Brief:
For every line that contains the string "yellow", pull that line out of the material below.

Given data:

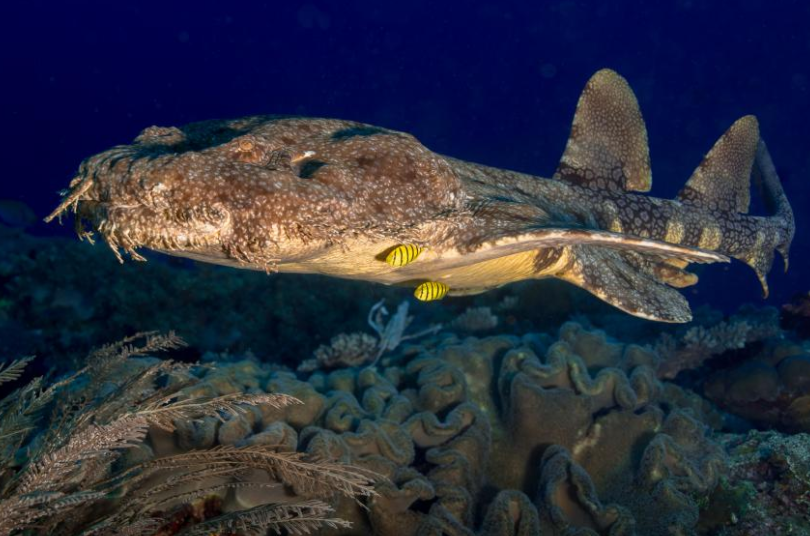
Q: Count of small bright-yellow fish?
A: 2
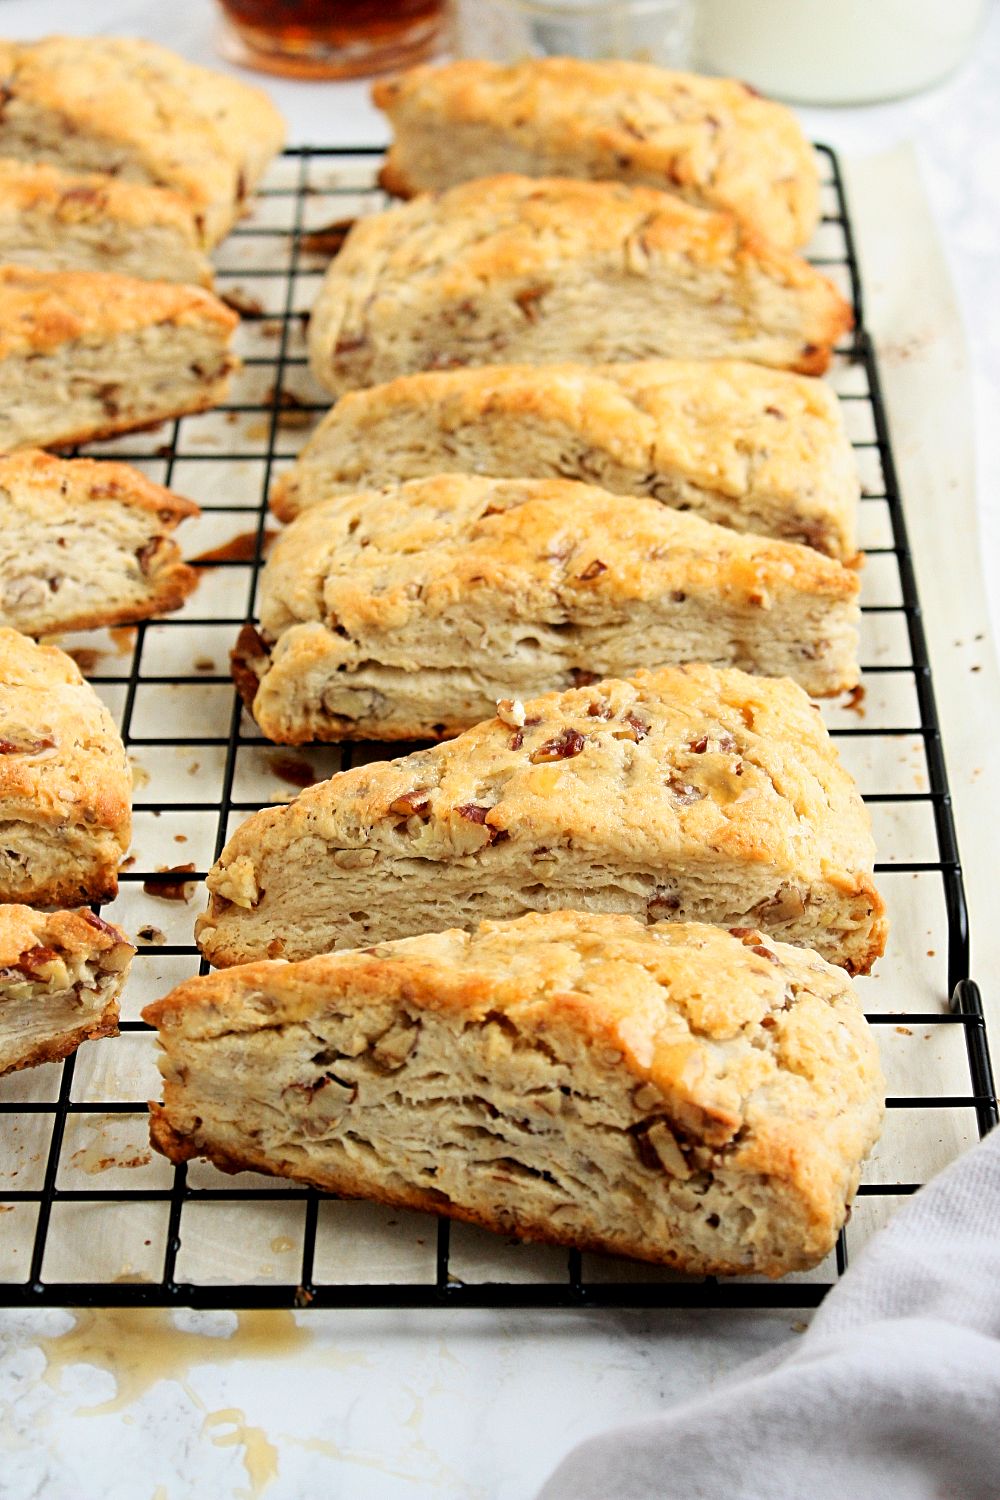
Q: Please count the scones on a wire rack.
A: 12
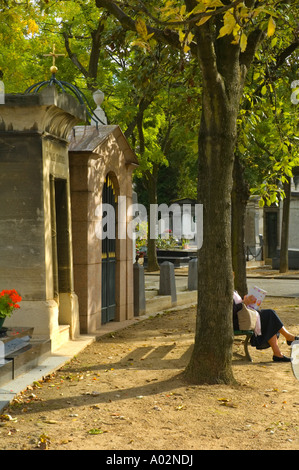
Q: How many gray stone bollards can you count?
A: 3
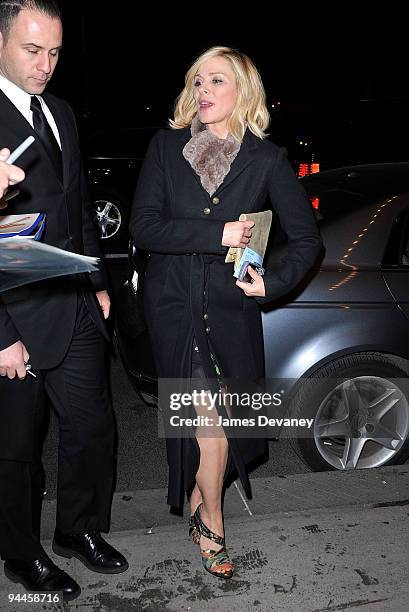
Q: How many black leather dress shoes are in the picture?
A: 2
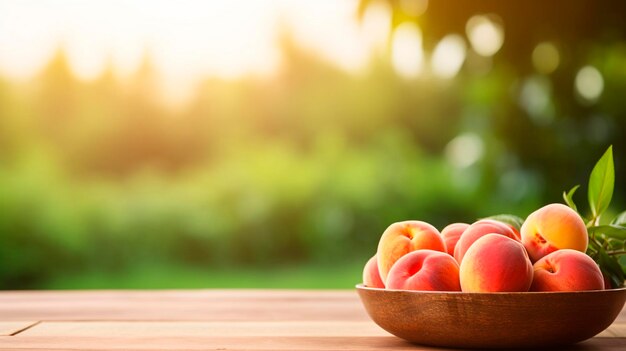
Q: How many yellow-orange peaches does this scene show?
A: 2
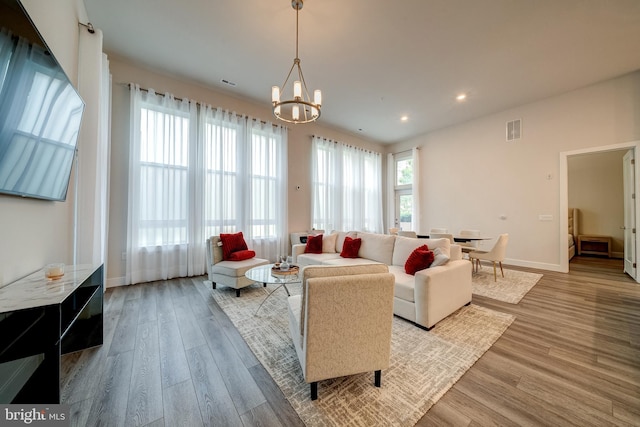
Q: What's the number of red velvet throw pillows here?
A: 4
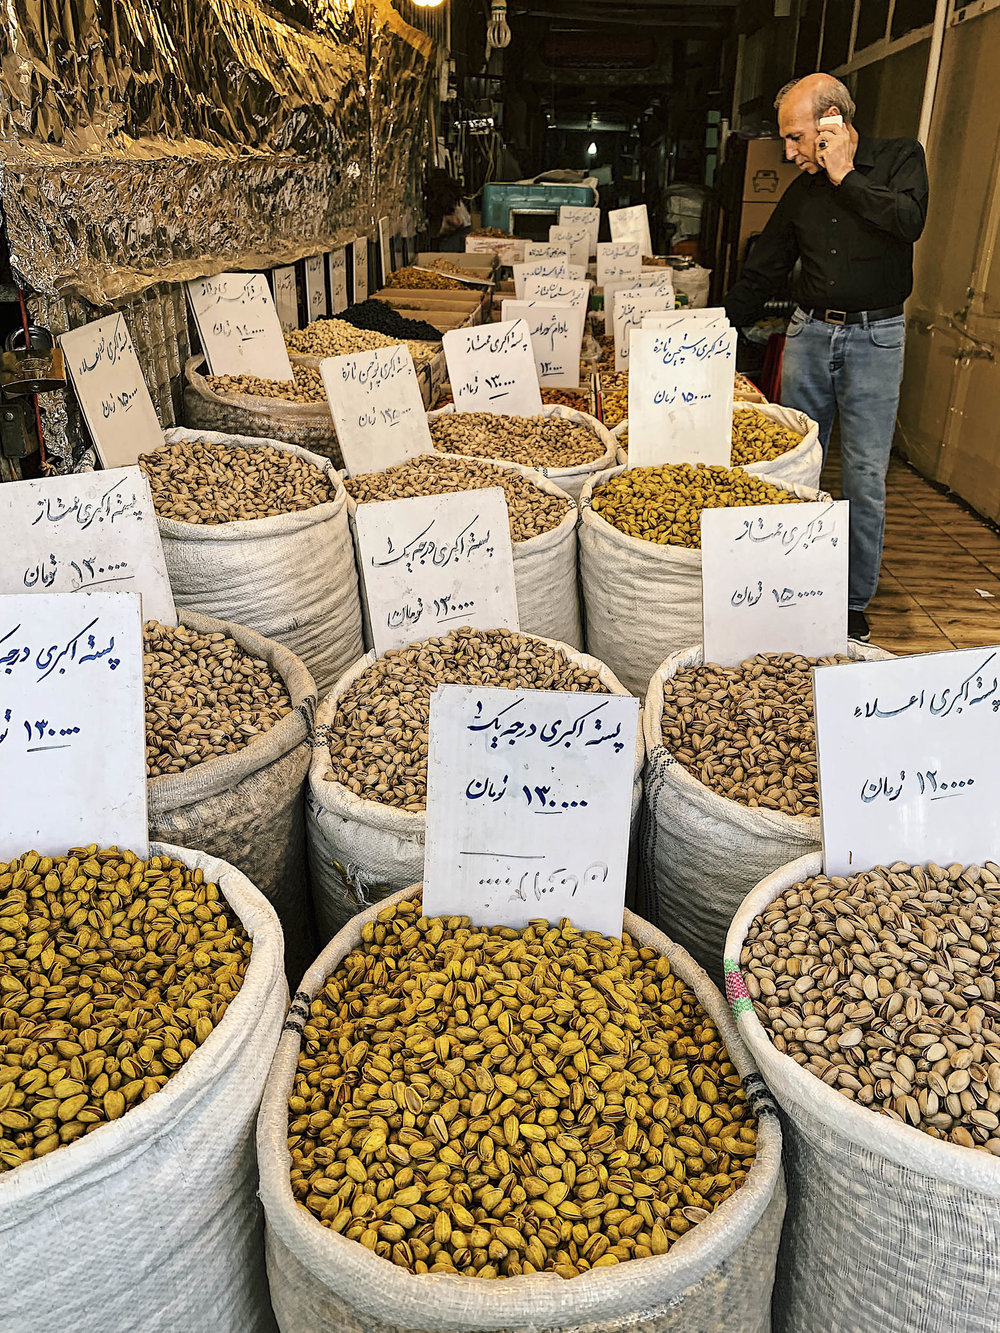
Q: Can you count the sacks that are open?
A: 12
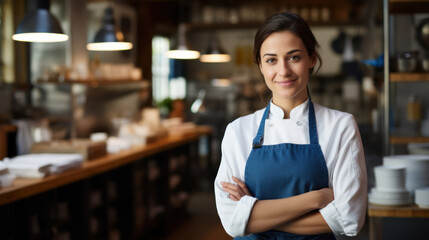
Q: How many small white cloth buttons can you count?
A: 2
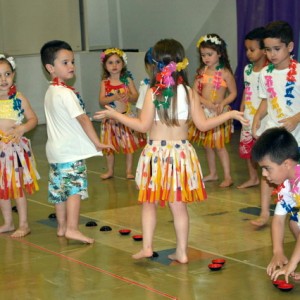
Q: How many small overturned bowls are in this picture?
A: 5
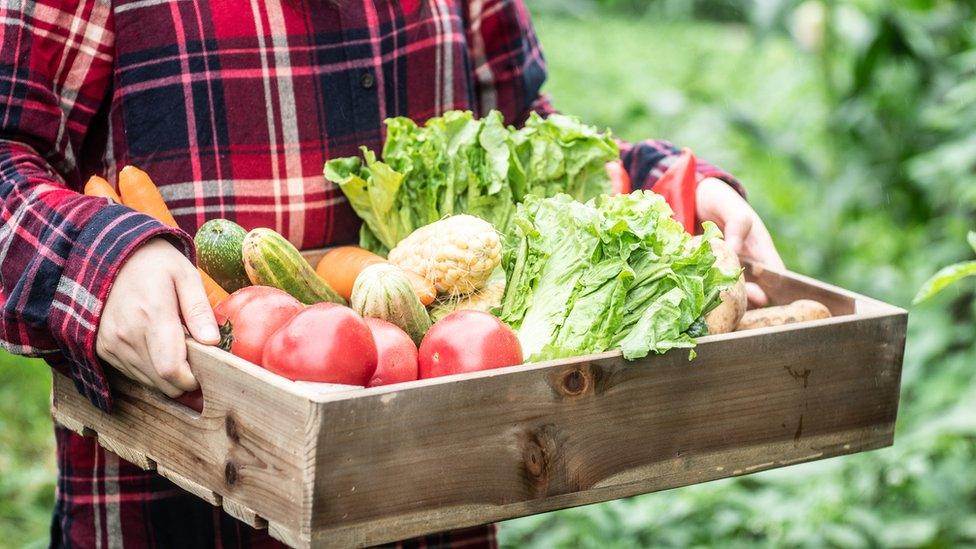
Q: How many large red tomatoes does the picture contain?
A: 4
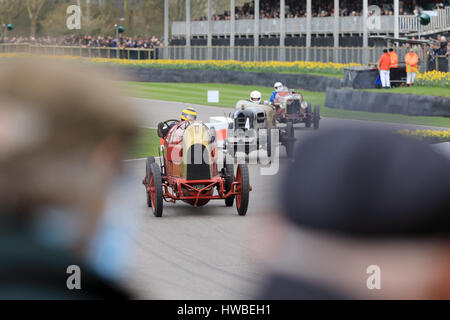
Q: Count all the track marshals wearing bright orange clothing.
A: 3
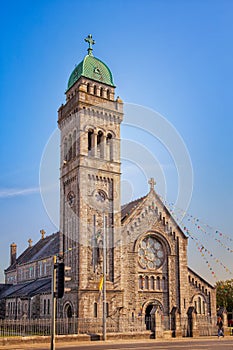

Your response:
Q: Count of small bright-yellow fish?
Q: How many yellow-orange peaches does this scene show?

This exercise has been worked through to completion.